I'm going to talk about endurance specific to this topic in the next section but first I want to address the issue of Endurance with weights. Studies performed to evaluate the effects of aerobic training vs cardio-weights. The results shown that cardio-weight training such as those found in Cross Training Workouts proved superior to building endurance for load carrying training. I all of my programs I also include power circuits and Cross Training.

Also in order to condition the body to operating similar mechanics and avoid loading for prolonged periods of time in a trunk flexed position under load I have found it useful to add activities which require the movement of the body in a similar way while still applying use of major lower body muscles with core strength. These have been useful for both conditioning and injury prevention:

-Step up variations
-Sled Pulls
-Up hill pull conditioning

Periodization of Pack March training

Effective readiness for load carrying starts with basic training and for this I use many different aspects of programming performed to optimal effect over an entire 24 week programming period. Combining your training with loads in the following way allows you make the most of your basic training period:

Duration- Studies into the effective duration of training ranging from 6 to 24 weeks. 24weeks proved to be the most optimal training period with 12 weeks next and decreasing down from there. All programs I prepare for tactical athletes are minimum of 12 weeks and if possible all would be 24 weeks. It is possible with intelligent programming to provide good programs in the 6-8 week range but I suggest these for athletes with a base of conditioning to start with.

Progressive Running- This is just standard running for endurance to provide the aerobic fitness base. However running as activity in itself acts as deloading activity for load carrying training. It is important for the tactical athlete to give the body time to recover from load carrying but also keep it active and in good condition.

Progressive loading-ALL load carrying not just Pack Marching should be built up progressively. The principle of progressive overload should apply to load carry training beginning only with combat load and then moving up progressively to Sub maximal training or testing.

80/20 Load Training-This is an application of the 80/20 principle for load training. 80% of a units combat training should be with the correct and full load for its function. This applies to combat drills right through to the marching distance the unit will most likely work over most of the time.

Sub maximal Test- After every period of training there should be a sub maximal test with a pass/fail related to an endurance marching event. This is one time only occurring at the end of a training program.

Adapting this model for operational rotations

This model is not just useful for basic training periods but I have also adapted it to operational rotations. These are the steps performed following an operational tour and to prepare for a following rotation:

Deconditioning and Deload Phase-Following the stresses of an active combat rotation it is important that the tactical athlete can heal and recover. This is a period where there should be a period of training under no load and using no weight.

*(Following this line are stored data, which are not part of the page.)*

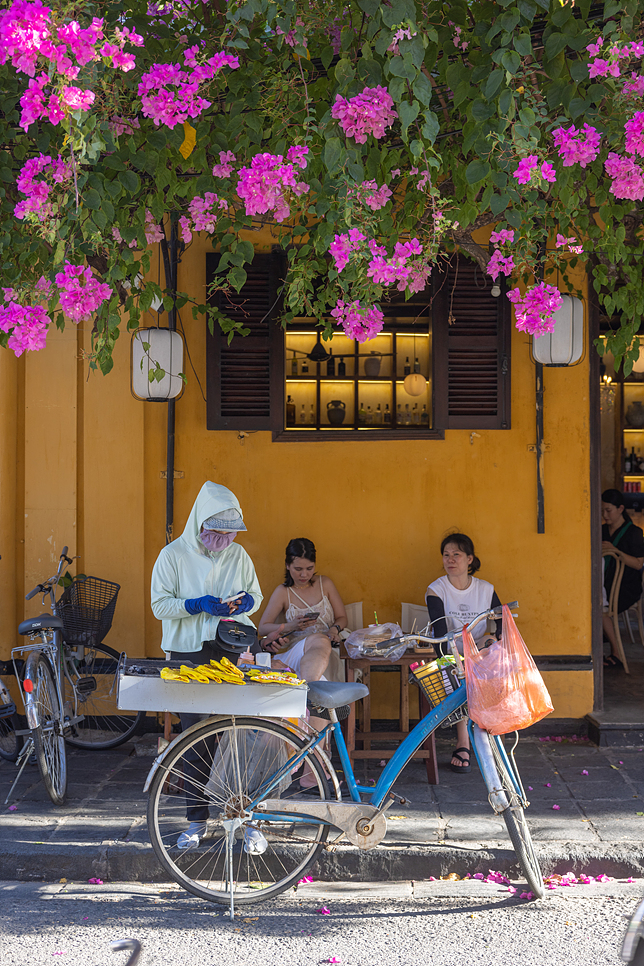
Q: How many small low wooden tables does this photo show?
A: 1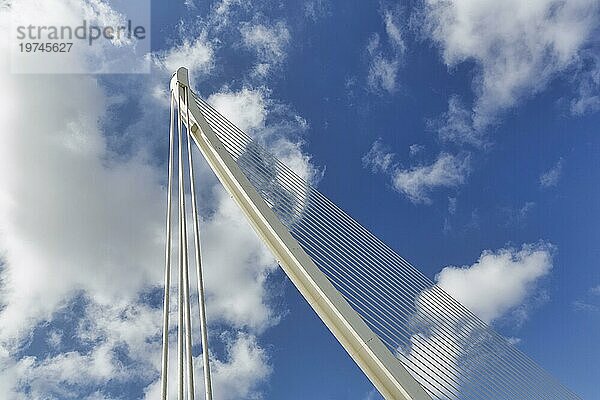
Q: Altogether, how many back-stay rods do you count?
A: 4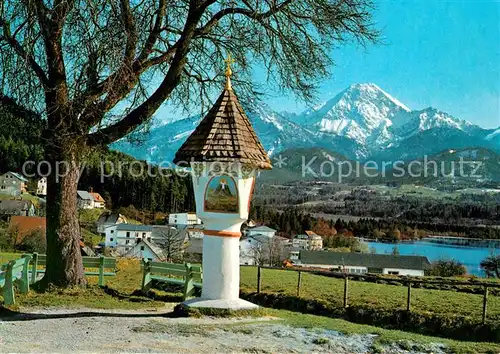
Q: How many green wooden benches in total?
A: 3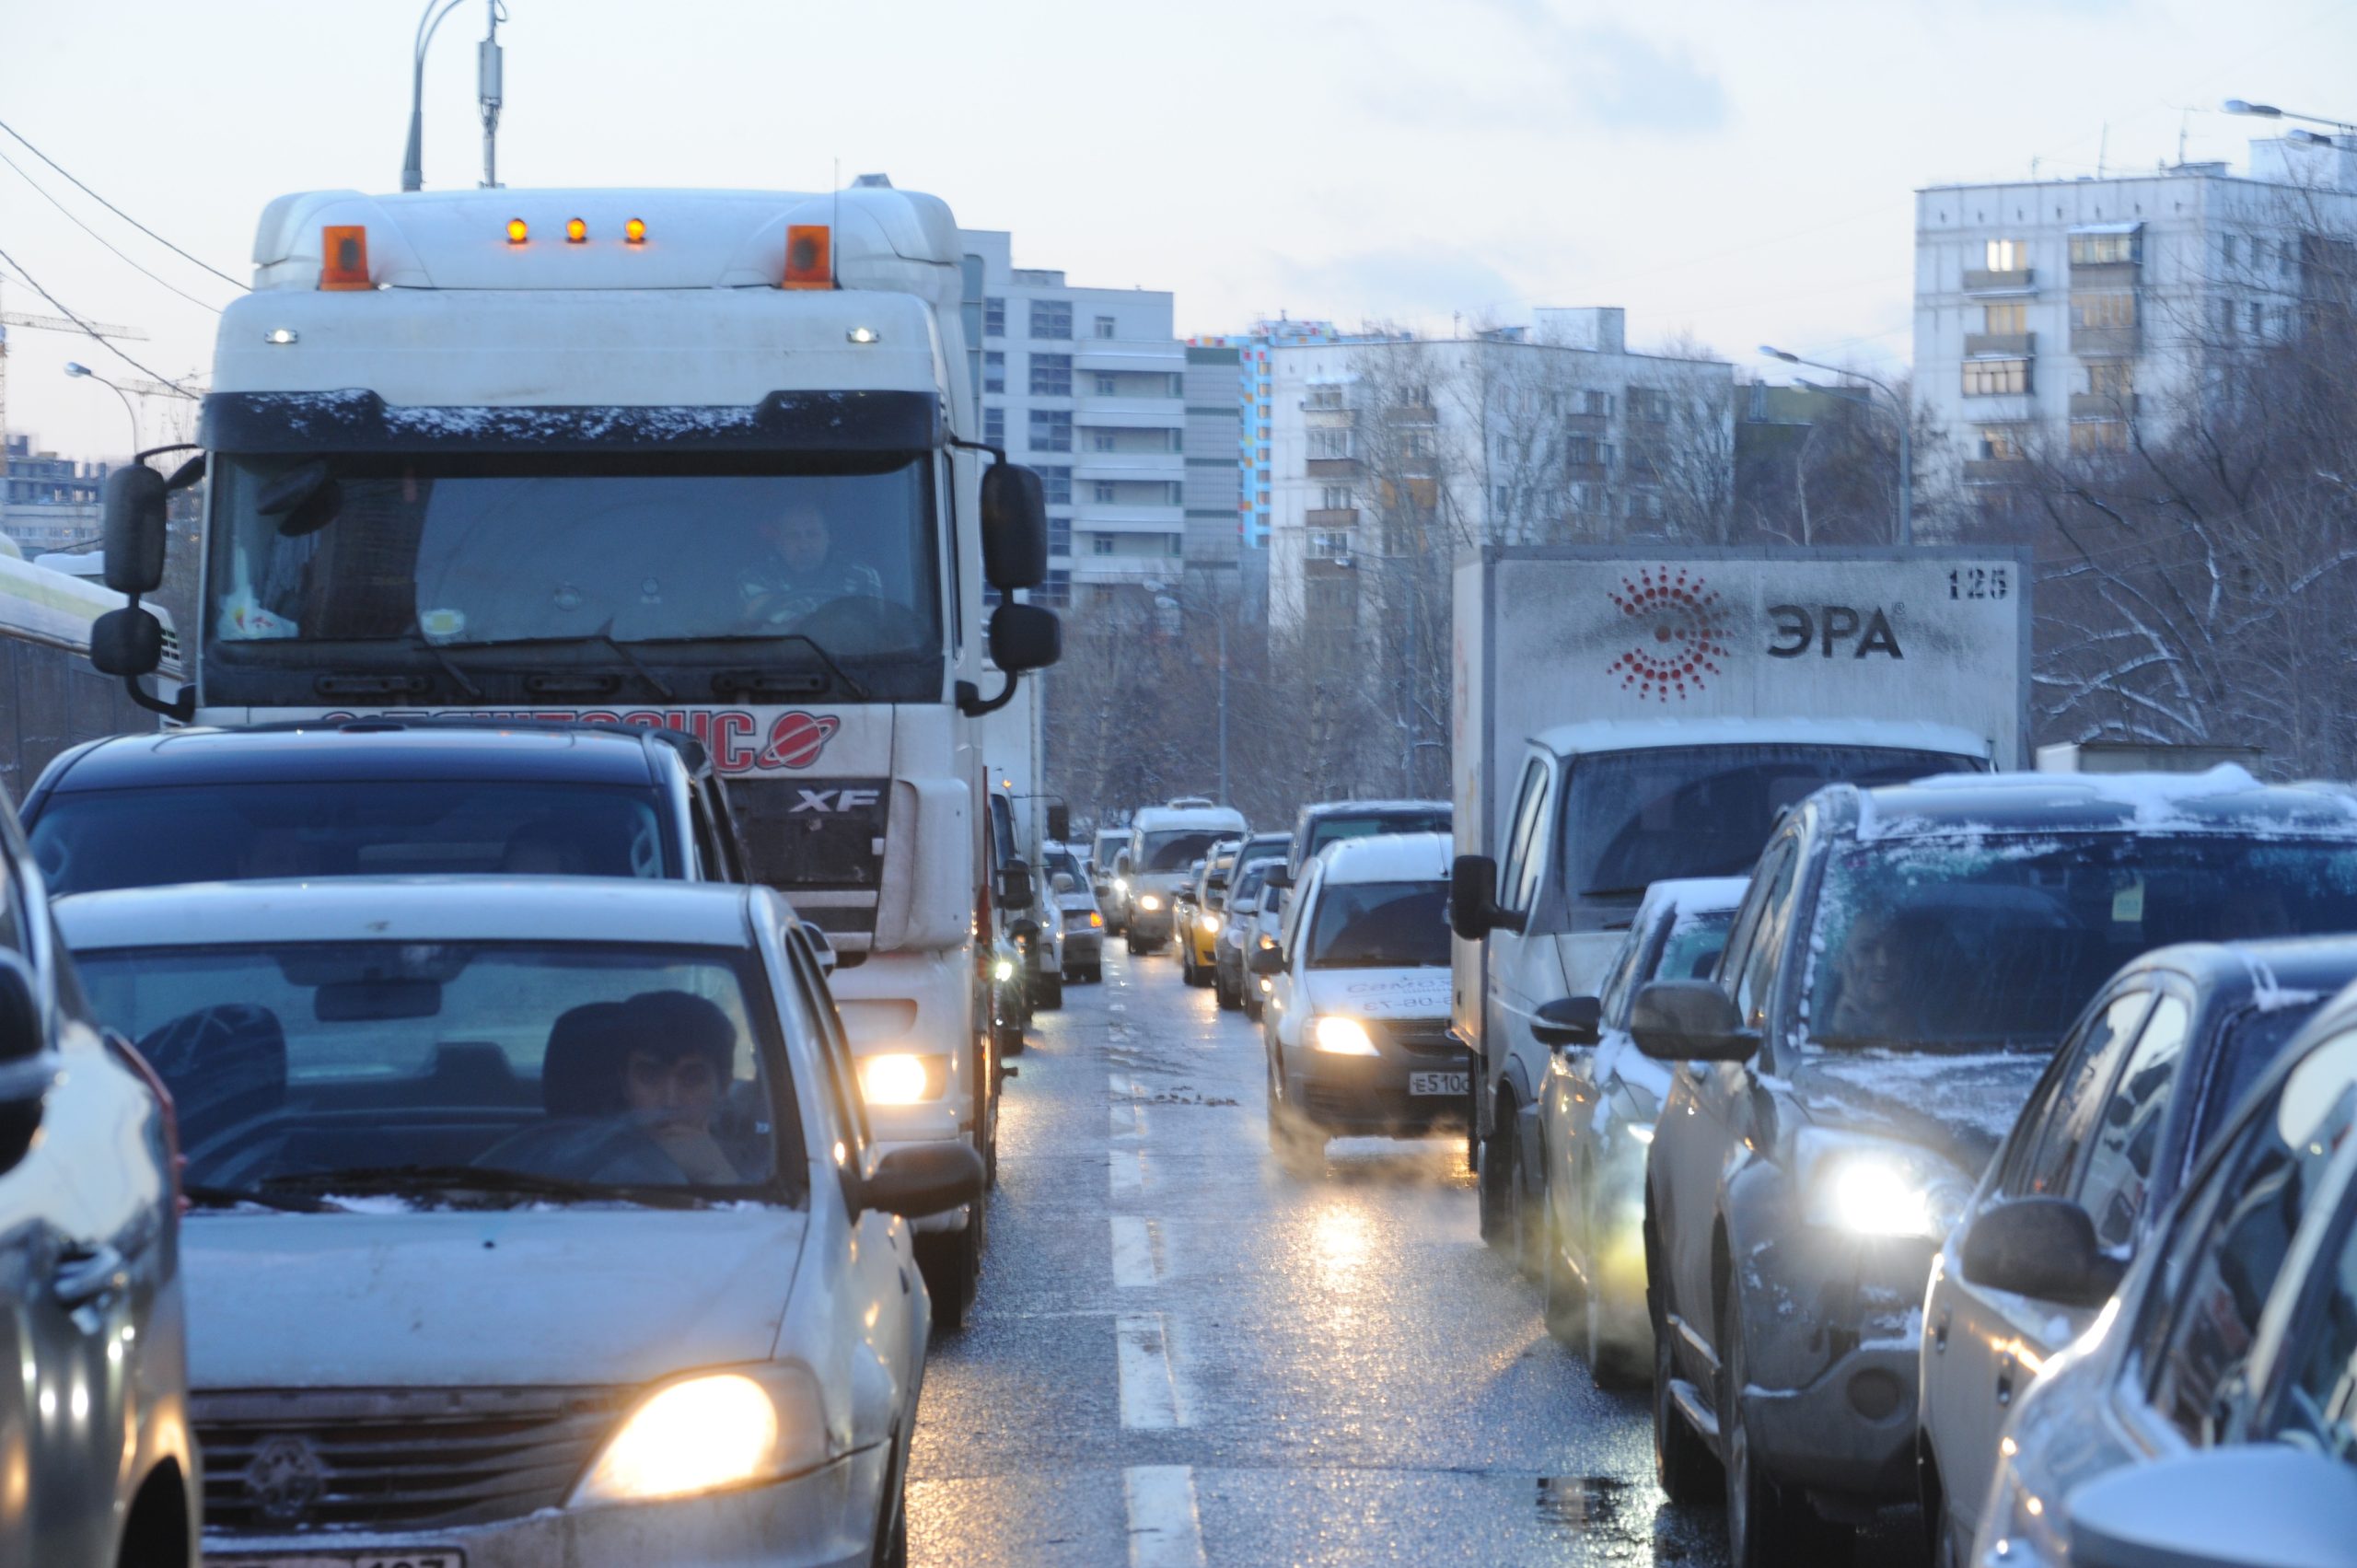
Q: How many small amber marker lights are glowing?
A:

This is back to basics running, body weight and swimming. There should also be testing for corrective measure applied during this phase. This should also include periods of long recovery.

Reconditioning and Prehab-This is phase is for building up the basic unit conditioning phase for the units basic tasks. This is also a prehab phase for tactical athletes to follow the Prehab program to prevent injuries.

Mission Specific Conditioning-This a phase specifically for the specific requirements of the units next combat rotation.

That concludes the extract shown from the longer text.